By PETER HUSSMANN
Lawyers representing the 3,000 Maytag plant retirees, surviving spouses and dependents of its former operation in Newton laid out the legal arguments they plan to employ in seeking to get a federal district court judge's ruling that said Whirlpool had the right to change their medical benefits overturned.
Late Wednesday, lawyers representing the UAW and UAW Local 997 in Newton filed a 72-page brief summarizing the arguments they plan to make to the Eighth Circuit Court of Appeals in seeking reversal of Judge James Gritzner's ruling in favor of Whirlpool in July.
In seeking 30 minutes of oral argument before the appeals court, Robert Seltzer, counsel for defedant-appellants UAW and UAW Local 997, contends the federal district court "wrongfully decided that a case or controversy existed between the company and the union at the commencement" of the lawsuit; and that Whirlpool "could unilaterally modify the retiree medical benefits because they were not vested."
"The Union will demonstrate that the trial evidence shows the opposite: first, that the company failed to establish that it had standing, and second, that the Newton retirees had contractually vested medical benefits that the company impermissilby modified," the filing first made public this morning states.
At the December 2010 bench trial in the federal district court in Des Moines, lawyers for the UAW and its Local 997 retirees argued that no case or controversy existed at the time between the company and the union at the time Whirlpool filed suit in July 2008.
Lawyers for the union contend the evidence presented at trial shows that the UAW only took an "adverse position" with respect to Whirlpool's request to bargain about retiree benefits and that there is no evidence that the UAW ever "took the position that Whirlpool could not modify the retiree benefit schedules."
"As the company never disclosed its plan to change retiree medical benefits to the union prior to the commencement of this lawsuit, and naturally the union could and did not object to a plan it knew nothing about, the company did not suffer an 'injury in fact' establishing standing and a case or controversy" for this action.
Lawyers for the former Maytag production workers also plan to argue to the Court of Appeals that the district court erred when it determined that the trial evidence failed to demonstrate that the company and the union had agreed to vest retiree medical benefits.
The union counsel plans to argue that point by noting that each collectively-bargained supplemental insurance agreement (SIA) from 1967 to 2004 contains language that "confers company-paid health care benefits on every employee who retires 'for himself and eligible dependents during his life.'"

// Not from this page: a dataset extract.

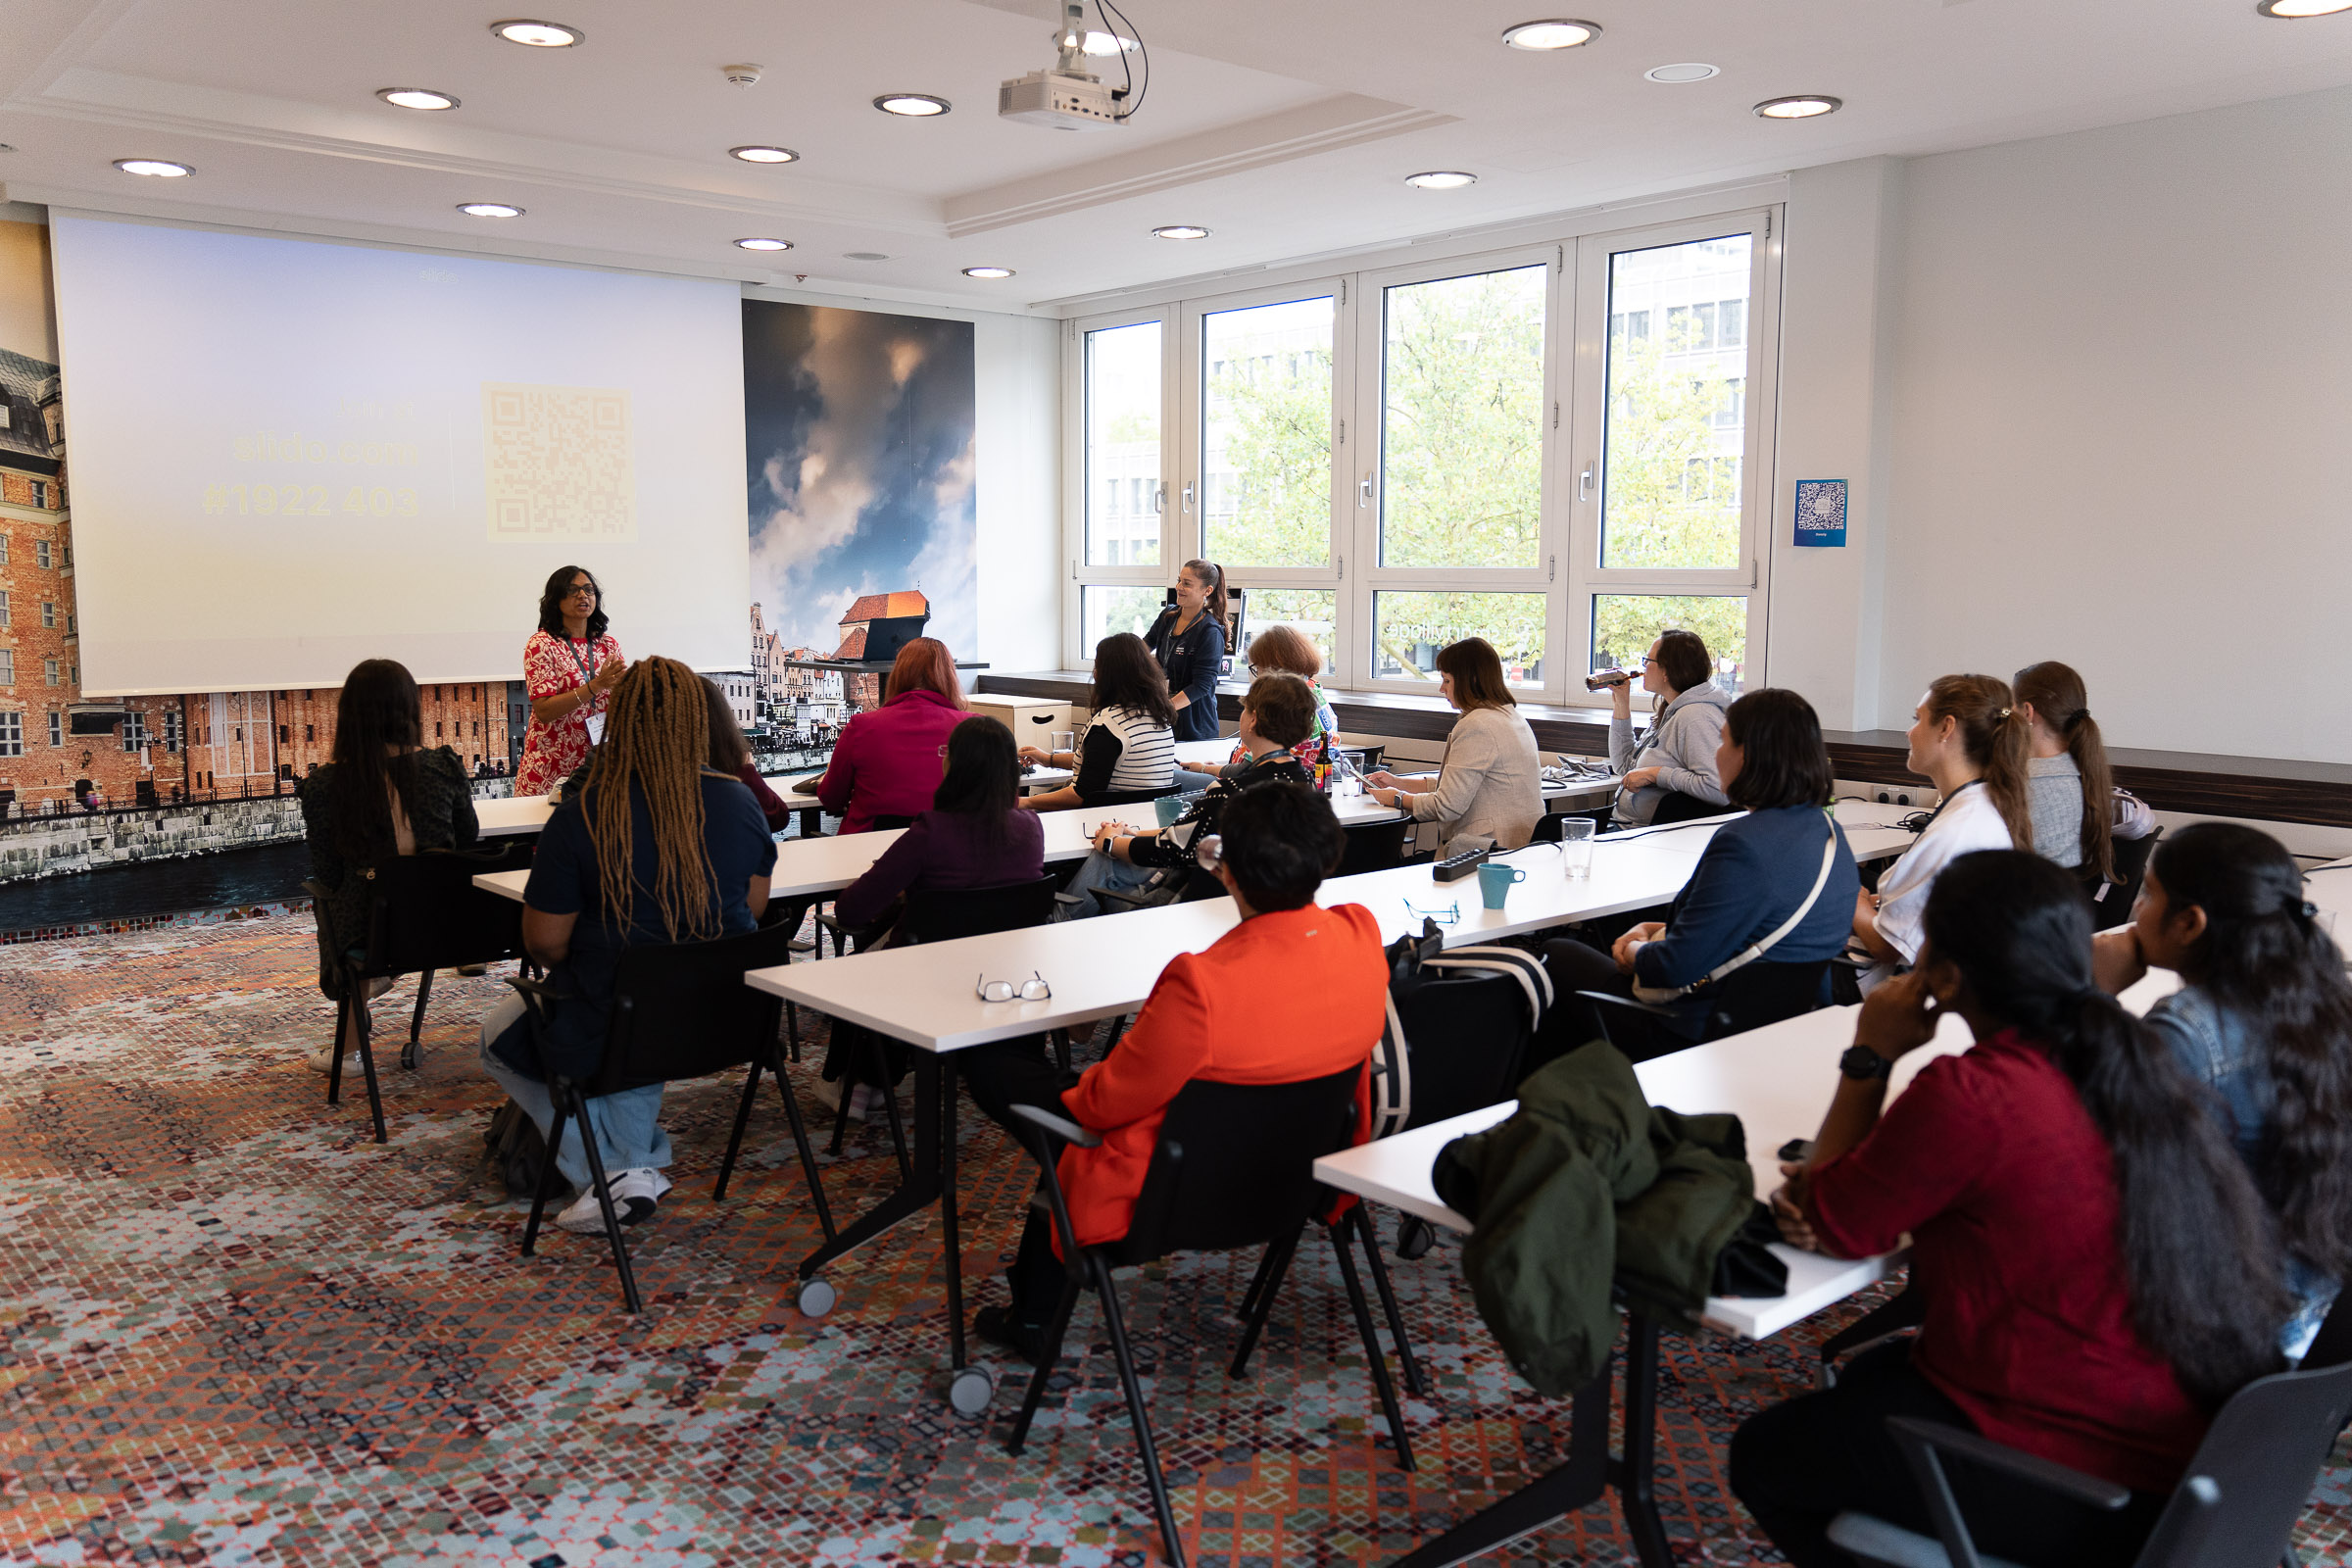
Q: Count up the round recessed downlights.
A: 14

"This language, combined with similar language in the SIAs covering surviving spouses and others, is evidence of an intent to vest retiree benefits," the brief states.
In addition, lawyers for the retirees argue Maytag provided medical benefits to retirees beyond the termination date of the SIA under which they retired, evidence they claim shows an intent to vest medical benefits, especially when combined with the "during his life" provisions of the supplemental agreements.
And, the lawyers note, Maytag's decision to continue to provide medical benefits to retirees while cutting off health insurance to active employees during the 2004 union strike again shows that the parties had agreed that retiree medical benefits were vested.
Attorneys for Whirlpool have until Jan. 6, 2012 to file their reply brief to the union's appeal arguments with the UAW's reply brief due to the appeals court by Jan. 20, 2012.